- Work request -
With the pictures removed, write out the full listing below exactly.

───── Records to use ─────

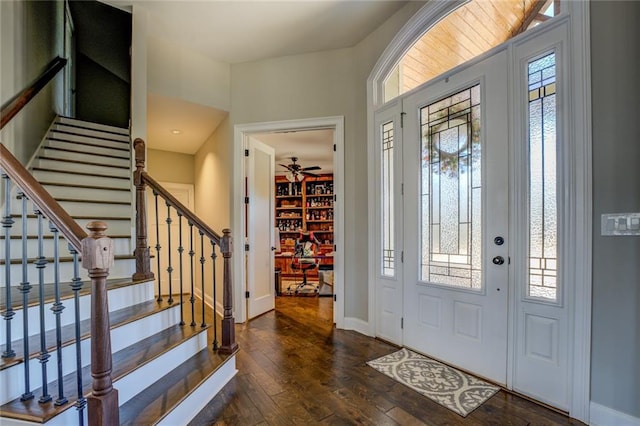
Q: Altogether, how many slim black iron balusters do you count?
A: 11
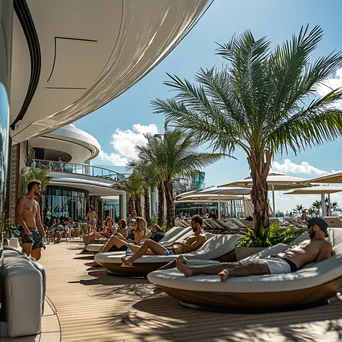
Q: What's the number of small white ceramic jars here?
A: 0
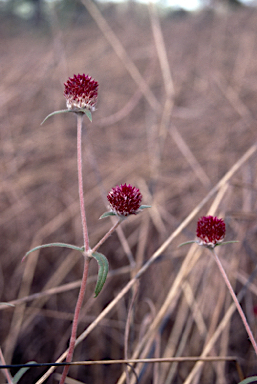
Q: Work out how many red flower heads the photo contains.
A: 3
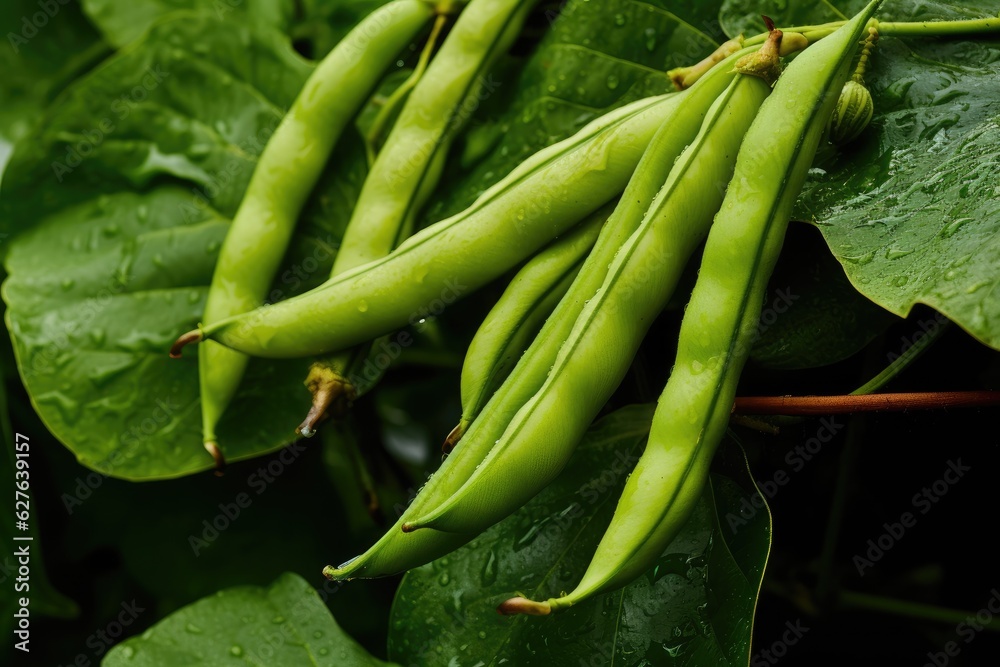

─────

- Your solution -
Q: Altogether, how many slim black iron balusters do you count?
A: 11
Q: What's the number of small white ceramic jars here?
A: 0
Q: Work out how many red flower heads the photo contains.
A: 3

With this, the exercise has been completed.